Il sortit un carnet noir, usé et fragile, ses pages écornées et tachées d’annotations. Marianne le prit avec précaution, reconnaissant immédiatement l’écriture nerveuse mais nette de Léa. Les notes codées et les fragments évoquaient des transactions détournées, des paiements cryptés, et une phrase en particulier arrêta ses yeux : *« Ils opèrent dans l’ombre. Suivez l’argent. »*
— Pourquoi elle ne s’est pas tournée vers la police ? demanda Marianne, ses yeux se relevant brusquement vers Simon.
Il ricana amèrement.
— La police ? Léa n’était pas naïve. Vous savez comme moi que les forces de l’ordre... disons qu’elles ne sont pas toujours... incorruptibles, surtout pas ici.
Il s’interrompit un instant, l’air coupable.
— Je lui ai dit d’arrêter, souffla-t-il finalement. Je l’ai suppliée. Mais elle ne voulait rien entendre. Elle pensait pouvoir gérer seule. Je crois qu’elle savait que c’était déjà trop tard.
Marianne rangea le carnet dans sa poche, se levant d’un mouvement rapide.
— Si vous vous souvenez de quelque chose d’autre, appelez-moi, dit-elle, glissant une carte sur la table avant de quitter la pièce.
Simon ne répondit pas, son regard suivant Marianne avec une inquiétude muette. En sortant dans la rue, le froid humide la frappa de plein fouet. Elle inspira profondément, cherchant à calmer son esprit. Sous un lampadaire, elle s’arrêta un instant, le carnet toujours dans sa main. Ces notes codées et ces noms étaient peut-être la clé, mais les réponses restaient encore voilées.

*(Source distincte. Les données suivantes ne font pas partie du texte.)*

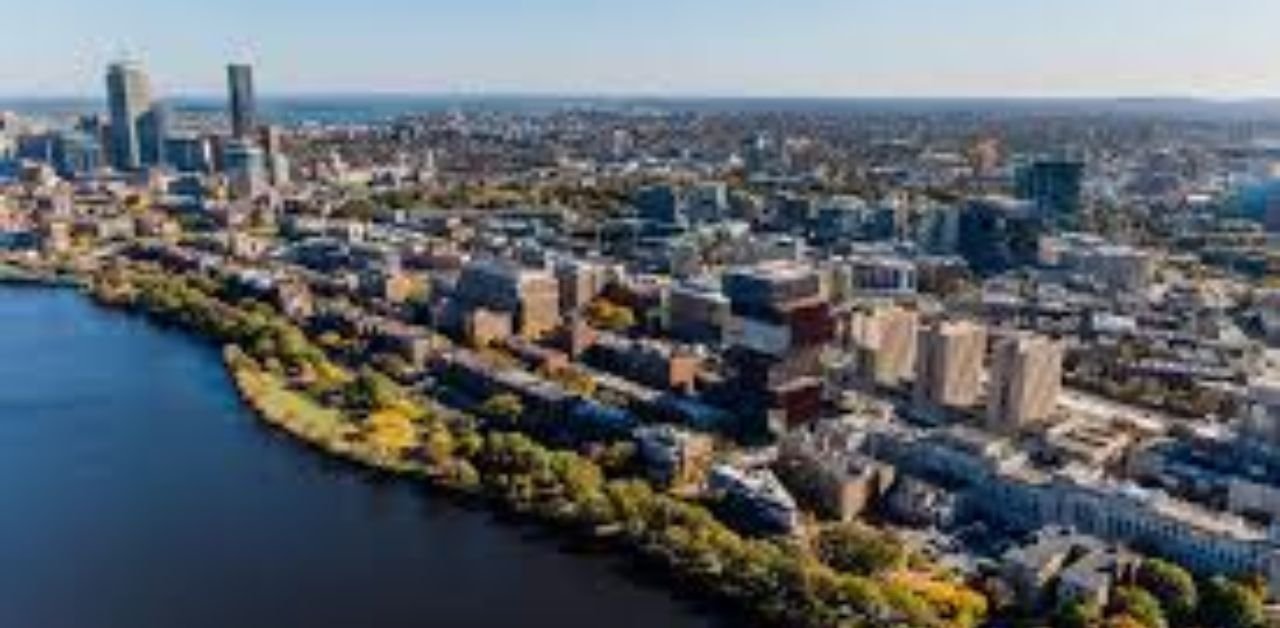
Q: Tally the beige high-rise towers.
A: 3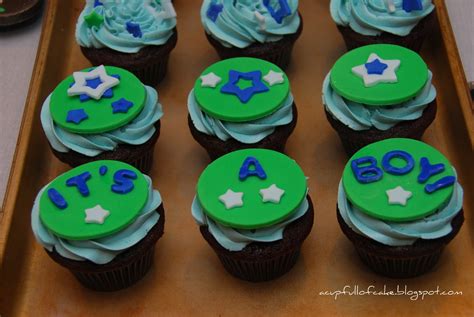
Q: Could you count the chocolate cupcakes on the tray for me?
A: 9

Un mouvement attira son attention. De l’autre côté de la rue, une silhouette sombre restait immobile, à moitié dissimulée dans l’ombre. Un homme, vêtu d’un long manteau, semblait fixer quelque chose. Ou quelqu’un. Son instinct s’aiguisa immédiatement, et sa main se glissa dans la poche contenant sa lame.
Feignant l’indifférence, Marianne se dirigea vers sa voiture, chaque pas mesuré et calculé. Une fois à l’intérieur, elle verrouilla les portes, son cœur battant plus vite que d’habitude. Elle regarda autour d’elle, mais la silhouette avait disparu. Pourtant, la sensation d’être surveillée ne la quitta pas.
Elle tapota doucement le carnet dans sa poche, murmurant presque pour elle-même : « Ils opèrent dans l’ombre. » Le Pont des Oubliés. Elle ne savait pas encore pourquoi, mais elle était certaine que c’était là que tout convergerait.
D’un geste précis, elle démarra le moteur, s’éloignant dans la pluie battante. Une nouvelle étape venait de s’ouvrir, avec des dangers qu’elle ne pouvait qu’entrevoir dans l’obscurité.